Here is an example of a ClusterCIDRConfig manifest:

apiVersion: baremetal.cluster.gke.io/v1alpha1
kind: ClusterCIDRConfig
metadata:
  name: "cluster-wide-ranges"
  namespace: "cluster-dual-stack"  # Must be the same as the Cluster namespace.
spec:
  ipv4:
    cidr: "192.168.0.0/16"  #  For island mode, must be the same as the Cluster CIDR.
    perNodeMaskSize: 24
  ipv6:
    cidr: "fd12::1:0/112"
    perNodeMaskSize: 120

In the preceding example:

  • The IPv4 Pod CIDR range has 2^(32-16) = 2^16 addresses. The per-node mask size is 24, so the number of addresses assigned to each node is 2^(32-24) = 2^8.

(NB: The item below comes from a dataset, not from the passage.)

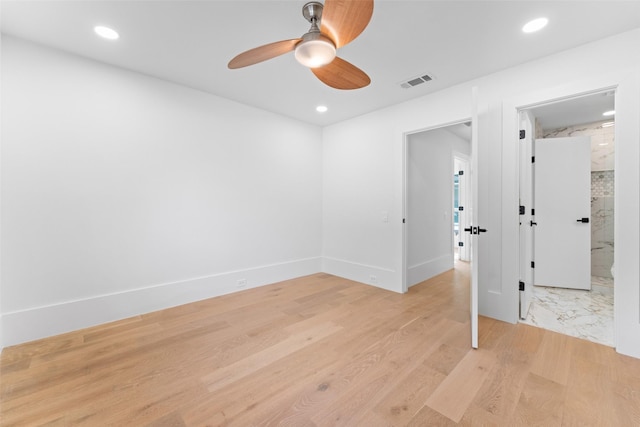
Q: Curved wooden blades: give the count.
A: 3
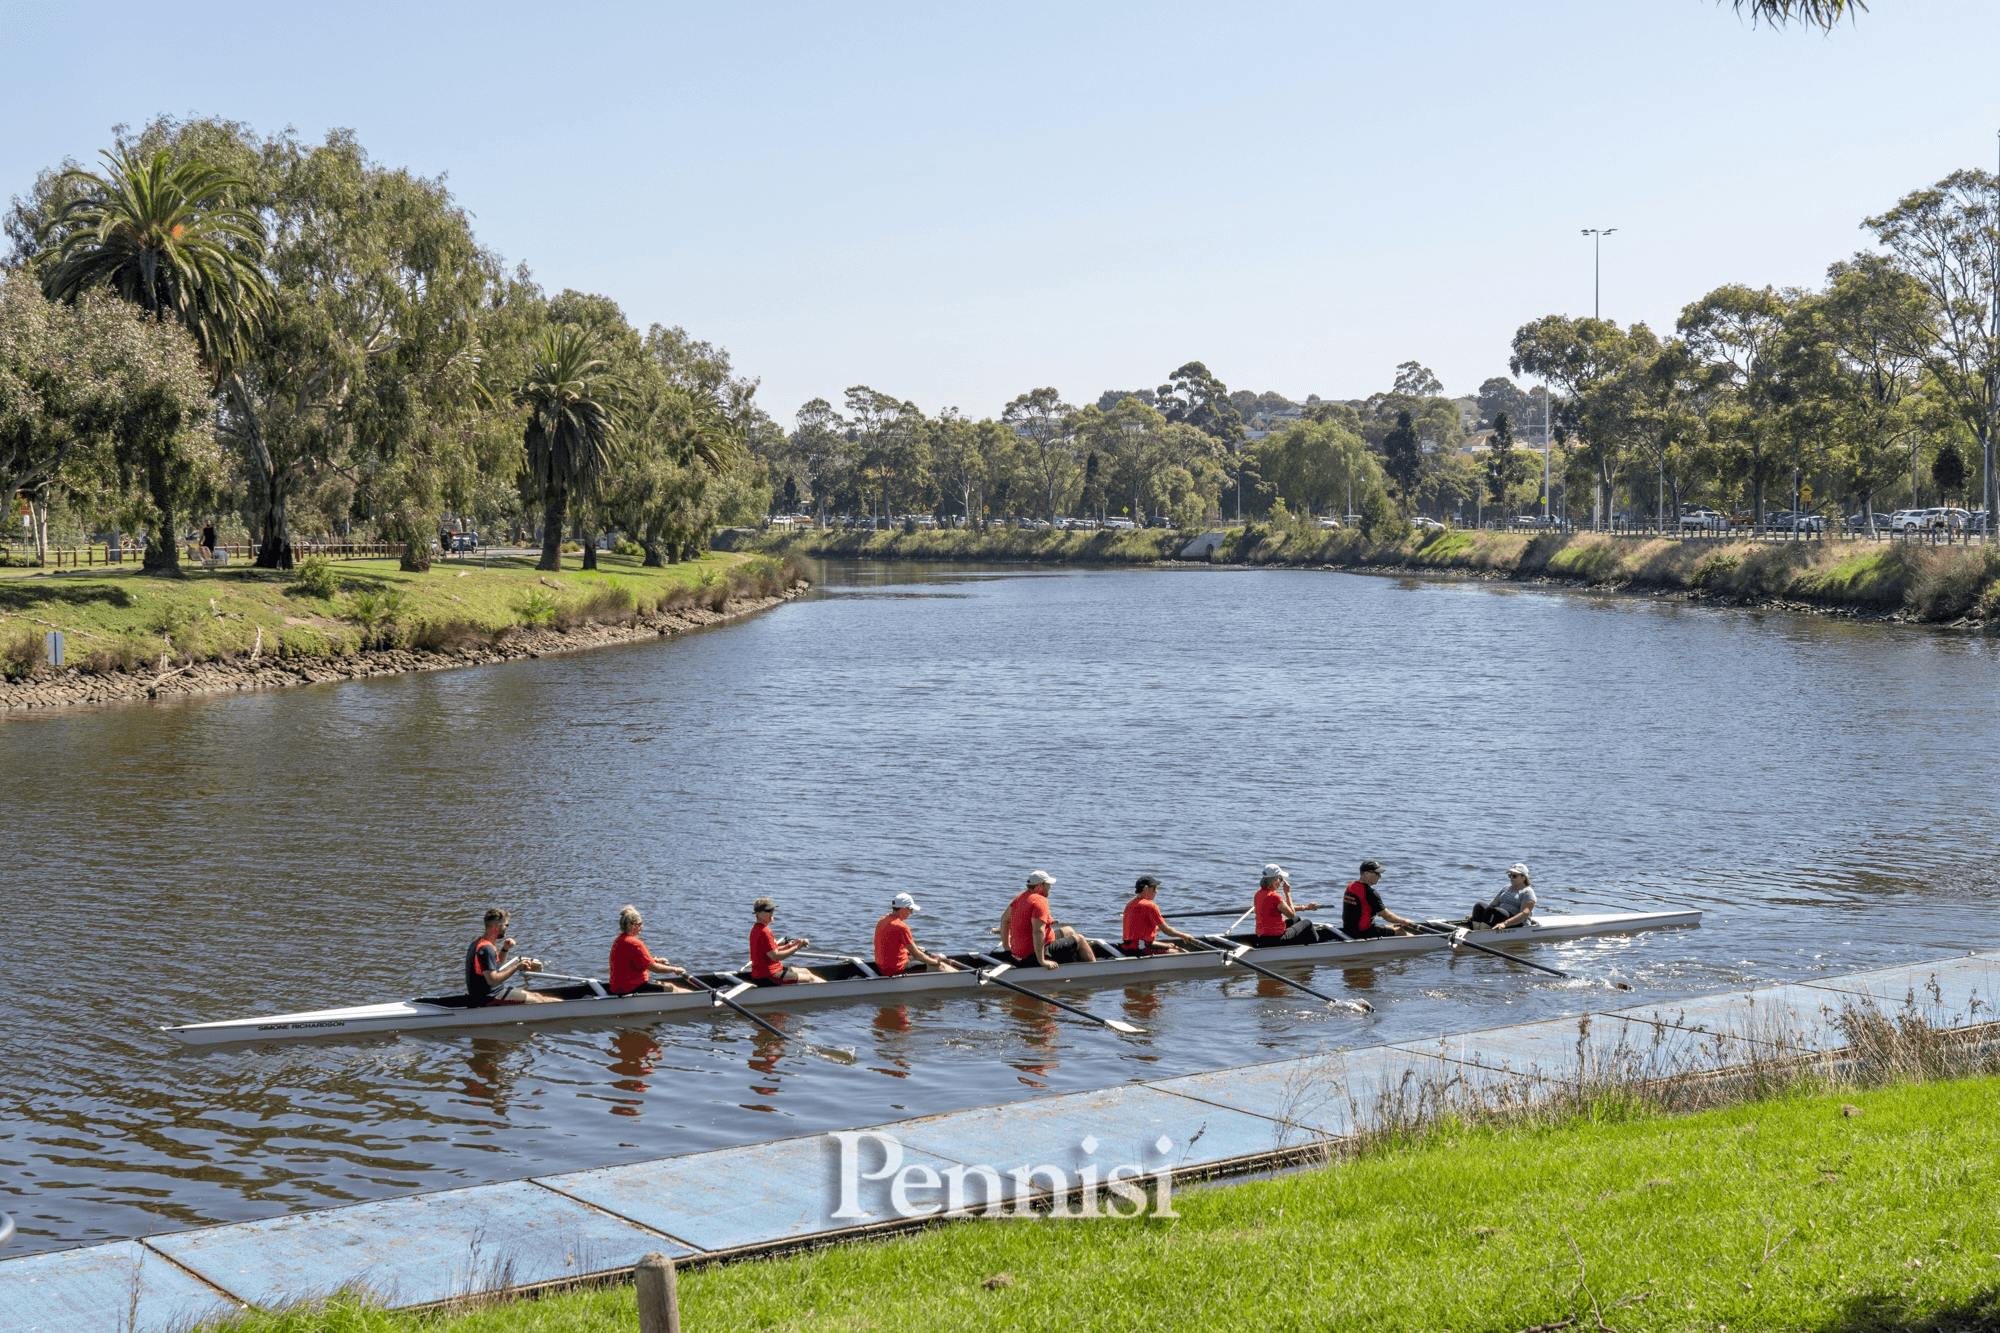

  • The IPv6 Pod CIDR range has 2^(128-112) = 2^16 addresses. The per-node mask size is 120, so the number of addresses assigned to each node is 2^(128-120) = 2^8.

Example configuration file

Finish creating the cluster

Finish creating your cluster as described in your cluster creation document.

View cluster nodes and Pods

List the cluster nodes:

kubectl --kubeconfig CLUSTER_KUBECONFIG get nodes --output yaml

Replace CLUSTER_KUBECONFIG with the path of your cluster kubeconfig file.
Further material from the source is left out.